JSON::ParserError in controller

Hi All
I’m trying to build an application which requires to scrap information
from a webpage. On trying to perform the action, I get an error while
trying to convert the html data to JSON. Has anyone experienced this
before and if so can you please tell me how to solve this problem ?
Please see below for code snippet and error log.

Thanks in advance
Anush

require ‘net/http’
require ‘open-uri’
require ‘uri’
require ‘json’
require ‘pp’

class Merchant < ActiveRecord::Base

def self.grab_original_content
## EXAMPLE USING ZED451.COM
uri = URI(“http://www.zed451.com”)
response = Net::HTTP.get_response(uri)
@hash = JSON(response.body)
puts “#{@hash}”
end

end

I call the above method in my controller and send @hash to view.
In my browser I see the below error:

JSON::ParserError in Original contentController#index

706: unexpected token at '

And the rest of the page is printed without error in html format.

Hai,

On Mon, Jan 7, 2013 at 3:01 AM, Anush J. [email protected] wrote:
I call the above method in my controller and send @hash to view.
In my browser I see the below error:

JSON::ParserError in Original contentController#index

706: unexpected token at 'Transitional//EN"
http://www.w3.org/TR/xhtml1/DTD/xhtml1-transitional.dtd”>

And the rest of the page is printed without error in html format.

It’s printed out as HTML because it is HTML. HTML is not JSON and vice
verse.
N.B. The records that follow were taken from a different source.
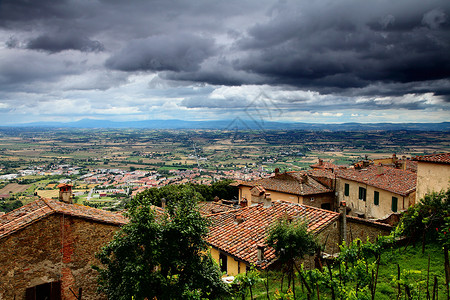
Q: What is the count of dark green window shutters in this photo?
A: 4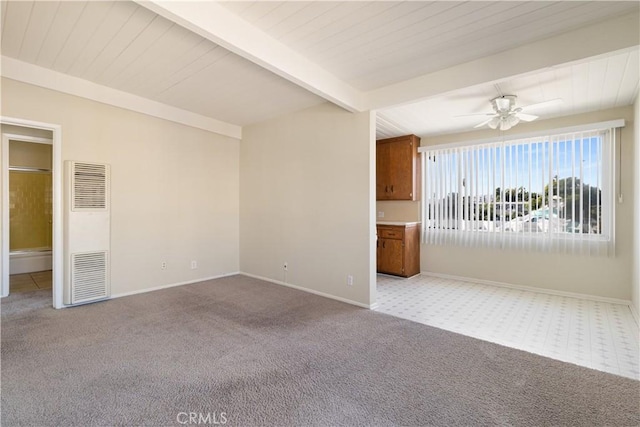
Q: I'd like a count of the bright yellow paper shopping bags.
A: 0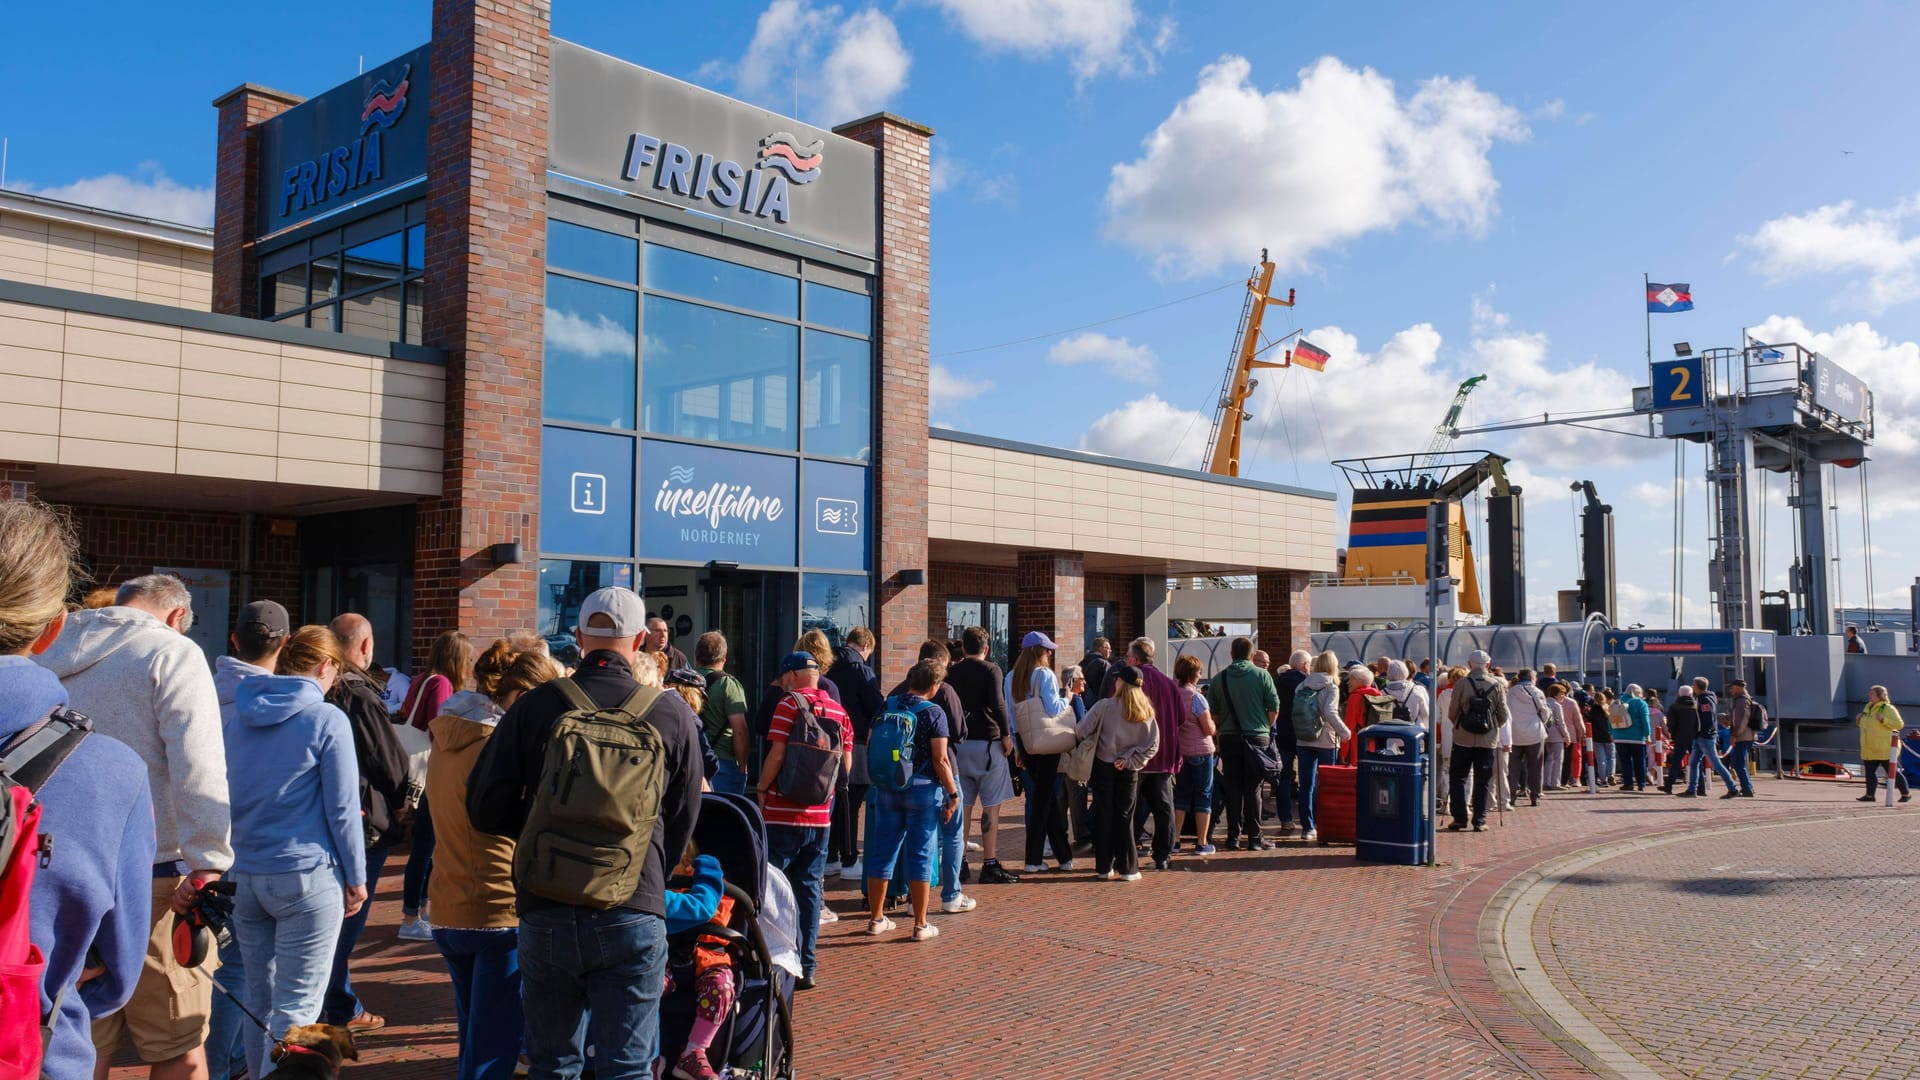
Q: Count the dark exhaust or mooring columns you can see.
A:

If you wish to parse the page as it is you need to use something
like Nokogiri so it gets tokenized, if you expected JSON you should
contact them and ask them what went wrong.


Jordon B.

https://twitter.com/envygeeks

Hi Jordon,
Thanks for your response.
I thought the JSON(response.body) performs the conversion of HTML->JSON.
But I also tried response.body.to_json which gave me the same error.
Will be great if you can explain a bit. Mean while I will also try using
nokigiri.

Thanks
Anush

Jordon B. wrote in post #1091317:

Hai,

On Mon, Jan 7, 2013 at 3:01 AM, Anush J. [email protected] wrote:
I call the above method in my controller and send @hash to view.
In my browser I see the below error:

JSON::ParserError in Original contentController#index

706: unexpected token at 'Transitional//EN"
http://www.w3.org/TR/xhtml1/DTD/xhtml1-transitional.dtd”>

And the rest of the page is printed without error in html format.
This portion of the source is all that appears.